Re: Perl Filehandle?
by wojtyk (Friar) on Nov 14, 2006 at 17:17 UTC
    Are you sure the slowdown is occurring at the filehandle close and not somewhere else in the program?

    Do all those arrays need to remain in memory for the duration of the program?
    Not knowing what your functions do makes it hard to offer suggestions.

    Have you tried moving patch_stockfiles/delete_duplicates/fix_format/output inside the initial input loop and eliminating the array entirely?
    Based on those subroutine names, it seems as if at least some of that can be done from inside the loop.
    As is, it seems as if you're iterating over that huge array 4 separate times after creating it.

    My suggestion would be to find a way to process this data piecewise (or in tandem), rather than as a whole. Is this possible?

      Thank you for reply, Originally, that is what i had in my mind - work on the files without loading the whole file into memory, butthen i though - given that i need to parse it 1 time for patching, 2 times for deleting duplicates and once for fixing the format, wouldn't i lose time on opening/closing files? I think i even tried to do this once in another script, and opening file alone would take some time. Was i wrong?
        File operations aren't always as white and black as they seem. The operating system does alot of file caching behind the scenes, so you probably won't take as bad a performance hit as you'd think if you open and close the same file several times.

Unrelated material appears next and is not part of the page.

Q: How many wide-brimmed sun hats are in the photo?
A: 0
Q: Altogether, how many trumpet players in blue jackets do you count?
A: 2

        Have you tried Tie::File yet?
        It also does caching and deferred writes and other types of optimization.
        More importantly, you can give an upper limit on the amount of memory you want Tie::File to consume, which could possibly prevent excessive swapping.

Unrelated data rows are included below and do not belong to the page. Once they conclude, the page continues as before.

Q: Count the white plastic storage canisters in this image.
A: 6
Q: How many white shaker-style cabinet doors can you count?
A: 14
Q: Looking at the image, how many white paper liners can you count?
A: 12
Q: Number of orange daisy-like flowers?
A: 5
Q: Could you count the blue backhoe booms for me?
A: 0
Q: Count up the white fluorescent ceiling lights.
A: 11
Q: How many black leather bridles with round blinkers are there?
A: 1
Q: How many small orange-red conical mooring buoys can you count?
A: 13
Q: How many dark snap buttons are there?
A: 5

        However, that discussion aside...my main point (which I think you might have missed) was that I don't think you have to parse it 4 times. I could be wrong (as I don't know all the facts), but can't any of this be done in tandem? Ie, why can't the format fix be done at the same time as the patch?

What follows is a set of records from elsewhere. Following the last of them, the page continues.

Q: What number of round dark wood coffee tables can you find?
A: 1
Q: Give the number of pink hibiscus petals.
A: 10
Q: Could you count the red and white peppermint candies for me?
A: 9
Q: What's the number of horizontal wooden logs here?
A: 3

        You would be patching and formatting lines (not arrays) of data on the fly. You only need a single iteration of all that data, instead of several. You could probably even do the dup checking at the same time. Just build a hash of "things seen" as you're patching/formating, and skip any dups that appear in the hash. Pseudo-code for what I'm talking about:

        while( $line = <INFILEHANDLE> ) { chomp($line); $seen{$line} = 1; # for dup checking if ($seen{$line}) { next; } # for dup skipping/deleting patch_line($line); format_line($line); # ... any other code ... print OUTFILEHANDLE $line; }